Singing and Rhythm
As other abilities fade, music remains
Regular readers of our blog will recall that in 2020, we published a blog titled ‘Singing for the Brain’, where we explored the positive effects of singing. We shared how singing releases endorphins and how that release boosts mood and even reduces symptoms associated with anxiety and depression—improving an individual’s overall sense of wellbeing.
Many people with dementia retain their right temporal lobe’s functioning for much longer than the left; this means that they keep their ability to hum, sing, foot-tap, and move to music. Here we provide insight into the significance of rhythm, pitch, tone, volume, and breath.
Meeting the inner or spiritual needs of a person living with dementia is crucial to both how well they engage and how connected they feel during any engagement. The more we can learn through family and friends about our people living with dementia, such as where they came from and what opens their hearts, the more we can connect through music, prayer, hymn, and poetry.
A leading educator on dementia, Teepa Snow, places music at the centre of her many approaches to dementia care—reminding us that ‘as ability fades, music remains’. As people with dementia experience changes in brain function, it is not uncommon for a person living with dementia to feel a sense of everything is falling apart—music remains a powerful tool in helping those living with dementia feel included, connected, and safe.
But how and when should we use music to support people living with dementia?
Music and singing should be purposeful; they should be valuable, and they should be fun. We have seen Teepa sing crossword clues in the form of song lyrics where her audience has to find the next word in that stream of lyrics—that word then being the solution to a part of the crossword.
We recognise how this use of singing activates the brain, not just in memory recall but also in how Teepa’s singing, pitch, tone, and rhythm generate movement in her seated audience. We have observed
foot-taps and head-nods. We have witnessed a brain engaged through music and seen how it impacts the likelihood of finding answers to crosswords and quizzes and finding words for conversation.

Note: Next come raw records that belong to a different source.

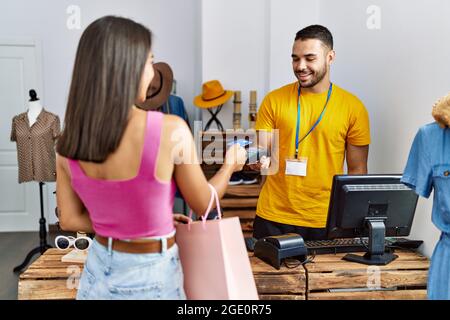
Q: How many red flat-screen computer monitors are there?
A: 0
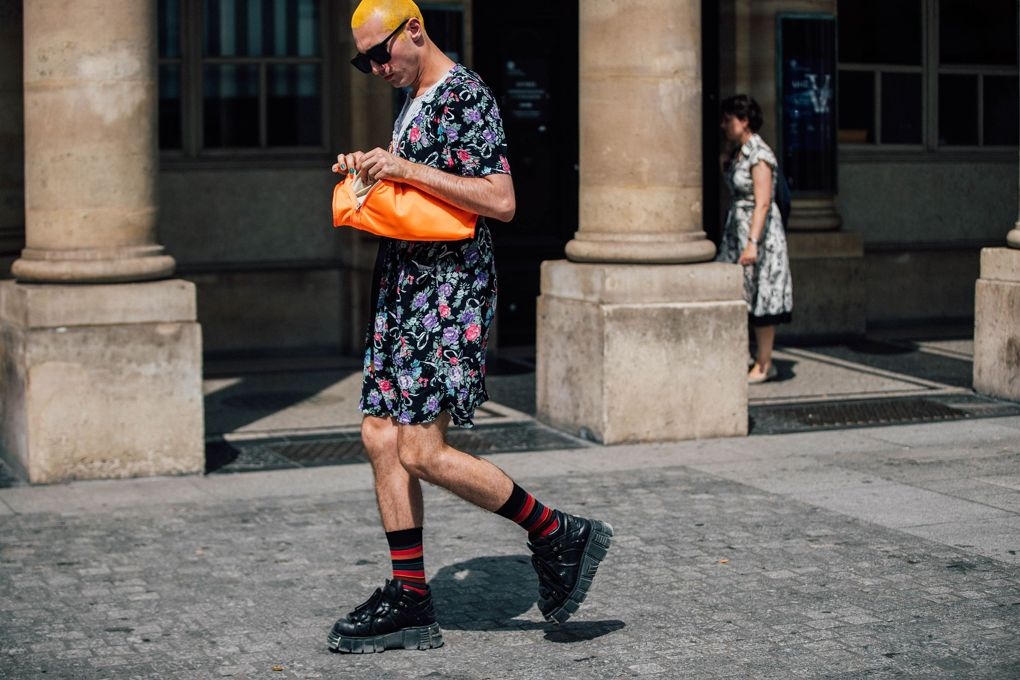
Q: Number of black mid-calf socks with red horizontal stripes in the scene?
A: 2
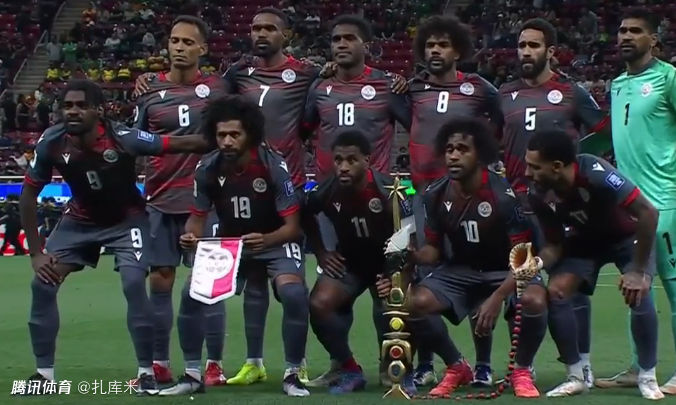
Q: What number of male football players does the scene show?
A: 11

Through altered rhythm, tone, and volume, it is possible to guide the brain towards being alert and active or rested and calm. An animated, upbeat voice or a loud piece of music with a well-defined rhythm will often result in tapping hands on a chair or the swaying of arms in the air. Those able may well rise to the music’s beat and shift their weight from one foot to the other. However, a quieter piece of melody-led music accompanied by slow, mindful breathing will help create a reassuring state of calm.
As Teepa often reminds us, where an individual’s physical movement is limited, interaction, connection, inclusion, and fun does not have to be. What is essential for those living with dementia is for individuals not to be pushed beyond where they are comfortable, but instead, encouraged to use their existing abilities, be that spelling out answers to crosswords, singing along to a remembered melody, or dancing to their favourite band. Roger, one of our residents living with dementia at Leaf Dementia Care Home, currently enjoys singing and foot-tapping to Wake Me Up Before You Go-Go, by Wham—it is heart-warming to see.
There is music and rhythm all around us—from the pitch, tone, and intonation of our voices to birdsong, the rustling of leaves in the wind, and each breath that we take. These sounds evoke emotions; they are responsible for whether we feel energised or peaceful, anxious, or safe.